→ **What you have to do**: Copy each line of the entries beneath that contains the word "Give".

→ **Data listing**:
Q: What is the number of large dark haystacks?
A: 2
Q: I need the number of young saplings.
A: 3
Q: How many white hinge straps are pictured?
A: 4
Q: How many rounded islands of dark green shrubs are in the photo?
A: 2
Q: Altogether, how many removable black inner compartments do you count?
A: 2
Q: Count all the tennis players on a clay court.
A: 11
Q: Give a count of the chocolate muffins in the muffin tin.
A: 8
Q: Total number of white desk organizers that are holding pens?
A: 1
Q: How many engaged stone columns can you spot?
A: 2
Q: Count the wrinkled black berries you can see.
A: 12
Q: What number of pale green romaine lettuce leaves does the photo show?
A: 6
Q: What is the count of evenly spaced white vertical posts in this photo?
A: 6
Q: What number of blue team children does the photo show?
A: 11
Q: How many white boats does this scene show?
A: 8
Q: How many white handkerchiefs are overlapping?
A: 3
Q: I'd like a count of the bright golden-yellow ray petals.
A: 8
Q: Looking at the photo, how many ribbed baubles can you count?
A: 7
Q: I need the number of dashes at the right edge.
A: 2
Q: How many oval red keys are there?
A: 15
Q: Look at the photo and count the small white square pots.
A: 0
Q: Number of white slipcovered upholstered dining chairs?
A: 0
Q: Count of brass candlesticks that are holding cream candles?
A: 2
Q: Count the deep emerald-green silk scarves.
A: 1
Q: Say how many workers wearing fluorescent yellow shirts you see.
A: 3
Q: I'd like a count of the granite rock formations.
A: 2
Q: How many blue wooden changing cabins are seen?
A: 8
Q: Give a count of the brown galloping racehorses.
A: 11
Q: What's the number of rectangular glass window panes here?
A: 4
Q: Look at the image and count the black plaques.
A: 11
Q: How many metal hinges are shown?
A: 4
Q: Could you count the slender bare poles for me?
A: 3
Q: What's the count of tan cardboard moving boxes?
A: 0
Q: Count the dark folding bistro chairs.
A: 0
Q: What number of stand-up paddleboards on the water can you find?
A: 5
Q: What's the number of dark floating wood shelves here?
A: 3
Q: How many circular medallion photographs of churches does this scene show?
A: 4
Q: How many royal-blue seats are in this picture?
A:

→ **Answer section**:
Q: Give a count of the chocolate muffins in the muffin tin.
Q: Give a count of the brown galloping racehorses.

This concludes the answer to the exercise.